### WHAT IS NEEDED:
Your answer must be the records, copied with no change.

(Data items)
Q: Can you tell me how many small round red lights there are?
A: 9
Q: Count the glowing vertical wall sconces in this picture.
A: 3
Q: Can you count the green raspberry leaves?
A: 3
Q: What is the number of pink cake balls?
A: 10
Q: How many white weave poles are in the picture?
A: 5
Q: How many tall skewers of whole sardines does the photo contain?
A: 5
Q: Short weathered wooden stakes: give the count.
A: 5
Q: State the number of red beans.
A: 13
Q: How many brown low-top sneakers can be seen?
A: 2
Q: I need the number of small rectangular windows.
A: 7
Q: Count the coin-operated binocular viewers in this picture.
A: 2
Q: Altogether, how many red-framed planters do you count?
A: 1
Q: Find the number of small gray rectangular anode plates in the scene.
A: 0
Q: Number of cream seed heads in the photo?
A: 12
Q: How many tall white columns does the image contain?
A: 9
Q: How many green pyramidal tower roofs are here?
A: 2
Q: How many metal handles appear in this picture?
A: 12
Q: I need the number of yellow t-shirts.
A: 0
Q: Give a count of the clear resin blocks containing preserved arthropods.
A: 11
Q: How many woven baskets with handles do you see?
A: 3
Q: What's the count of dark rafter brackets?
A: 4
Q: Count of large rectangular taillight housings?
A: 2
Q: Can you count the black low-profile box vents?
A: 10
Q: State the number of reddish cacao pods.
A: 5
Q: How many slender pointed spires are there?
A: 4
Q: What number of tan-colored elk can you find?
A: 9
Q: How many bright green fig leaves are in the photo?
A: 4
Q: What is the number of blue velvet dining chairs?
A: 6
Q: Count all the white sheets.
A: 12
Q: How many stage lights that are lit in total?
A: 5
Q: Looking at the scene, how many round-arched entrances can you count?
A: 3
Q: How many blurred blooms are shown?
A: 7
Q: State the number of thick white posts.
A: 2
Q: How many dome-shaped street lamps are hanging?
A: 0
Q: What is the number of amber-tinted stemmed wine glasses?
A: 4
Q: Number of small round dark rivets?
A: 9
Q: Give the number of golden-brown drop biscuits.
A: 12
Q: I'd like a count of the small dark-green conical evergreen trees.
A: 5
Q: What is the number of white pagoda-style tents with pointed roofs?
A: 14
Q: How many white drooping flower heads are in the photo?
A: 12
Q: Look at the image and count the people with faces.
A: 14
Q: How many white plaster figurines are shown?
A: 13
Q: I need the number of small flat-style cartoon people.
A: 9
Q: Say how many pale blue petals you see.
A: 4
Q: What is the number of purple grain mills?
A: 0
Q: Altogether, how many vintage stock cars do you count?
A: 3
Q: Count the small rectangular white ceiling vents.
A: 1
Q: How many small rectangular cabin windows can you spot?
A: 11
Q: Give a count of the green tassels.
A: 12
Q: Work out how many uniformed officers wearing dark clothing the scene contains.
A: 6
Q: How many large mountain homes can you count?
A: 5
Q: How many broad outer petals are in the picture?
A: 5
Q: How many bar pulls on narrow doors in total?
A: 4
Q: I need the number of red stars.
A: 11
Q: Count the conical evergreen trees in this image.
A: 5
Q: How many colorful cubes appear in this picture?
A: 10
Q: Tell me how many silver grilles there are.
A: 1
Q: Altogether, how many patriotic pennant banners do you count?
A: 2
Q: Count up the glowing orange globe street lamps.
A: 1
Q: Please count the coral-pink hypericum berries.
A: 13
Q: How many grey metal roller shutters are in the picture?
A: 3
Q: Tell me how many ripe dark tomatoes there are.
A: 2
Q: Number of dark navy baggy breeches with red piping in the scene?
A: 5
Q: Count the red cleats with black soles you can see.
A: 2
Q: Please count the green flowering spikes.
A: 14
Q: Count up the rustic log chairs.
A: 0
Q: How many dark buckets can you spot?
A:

### SOLUTION TO THE PROBLEM:
Q: Can you tell me how many small round red lights there are?
A: 9
Q: Count the glowing vertical wall sconces in this picture.
A: 3
Q: Can you count the green raspberry leaves?
A: 3
Q: What is the number of pink cake balls?
A: 10
Q: How many white weave poles are in the picture?
A: 5
Q: How many tall skewers of whole sardines does the photo contain?
A: 5
Q: Short weathered wooden stakes: give the count.
A: 5
Q: State the number of red beans.
A: 13
Q: How many brown low-top sneakers can be seen?
A: 2
Q: I need the number of small rectangular windows.
A: 7
Q: Count the coin-operated binocular viewers in this picture.
A: 2
Q: Altogether, how many red-framed planters do you count?
A: 1
Q: Find the number of small gray rectangular anode plates in the scene.
A: 0
Q: Number of cream seed heads in the photo?
A: 12
Q: How many tall white columns does the image contain?
A: 9
Q: How many green pyramidal tower roofs are here?
A: 2
Q: How many metal handles appear in this picture?
A: 12
Q: I need the number of yellow t-shirts.
A: 0
Q: Give a count of the clear resin blocks containing preserved arthropods.
A: 11
Q: How many woven baskets with handles do you see?
A: 3
Q: What's the count of dark rafter brackets?
A: 4
Q: Count of large rectangular taillight housings?
A: 2
Q: Can you count the black low-profile box vents?
A: 10
Q: State the number of reddish cacao pods.
A: 5
Q: How many slender pointed spires are there?
A: 4
Q: What number of tan-colored elk can you find?
A: 9
Q: How many bright green fig leaves are in the photo?
A: 4
Q: What is the number of blue velvet dining chairs?
A: 6
Q: Count all the white sheets.
A: 12
Q: How many stage lights that are lit in total?
A: 5
Q: Looking at the scene, how many round-arched entrances can you count?
A: 3
Q: How many blurred blooms are shown?
A: 7
Q: State the number of thick white posts.
A: 2
Q: How many dome-shaped street lamps are hanging?
A: 0
Q: What is the number of amber-tinted stemmed wine glasses?
A: 4
Q: Number of small round dark rivets?
A: 9
Q: Give the number of golden-brown drop biscuits.
A: 12
Q: I'd like a count of the small dark-green conical evergreen trees.
A: 5
Q: What is the number of white pagoda-style tents with pointed roofs?
A: 14
Q: How many white drooping flower heads are in the photo?
A: 12
Q: Look at the image and count the people with faces.
A: 14
Q: How many white plaster figurines are shown?
A: 13
Q: I need the number of small flat-style cartoon people.
A: 9
Q: Say how many pale blue petals you see.
A: 4
Q: What is the number of purple grain mills?
A: 0
Q: Altogether, how many vintage stock cars do you count?
A: 3
Q: Count the small rectangular white ceiling vents.
A: 1
Q: How many small rectangular cabin windows can you spot?
A: 11
Q: Give a count of the green tassels.
A: 12
Q: Work out how many uniformed officers wearing dark clothing the scene contains.
A: 6
Q: How many large mountain homes can you count?
A: 5
Q: How many broad outer petals are in the picture?
A: 5
Q: How many bar pulls on narrow doors in total?
A: 4
Q: I need the number of red stars.
A: 11
Q: Count the conical evergreen trees in this image.
A: 5
Q: How many colorful cubes appear in this picture?
A: 10
Q: Tell me how many silver grilles there are.
A: 1
Q: Altogether, how many patriotic pennant banners do you count?
A: 2
Q: Count up the glowing orange globe street lamps.
A: 1
Q: Please count the coral-pink hypericum berries.
A: 13
Q: How many grey metal roller shutters are in the picture?
A: 3
Q: Tell me how many ripe dark tomatoes there are.
A: 2
Q: Number of dark navy baggy breeches with red piping in the scene?
A: 5
Q: Count the red cleats with black soles you can see.
A: 2
Q: Please count the green flowering spikes.
A: 14
Q: Count up the rustic log chairs.
A: 0
Q: How many dark buckets can you spot?
A:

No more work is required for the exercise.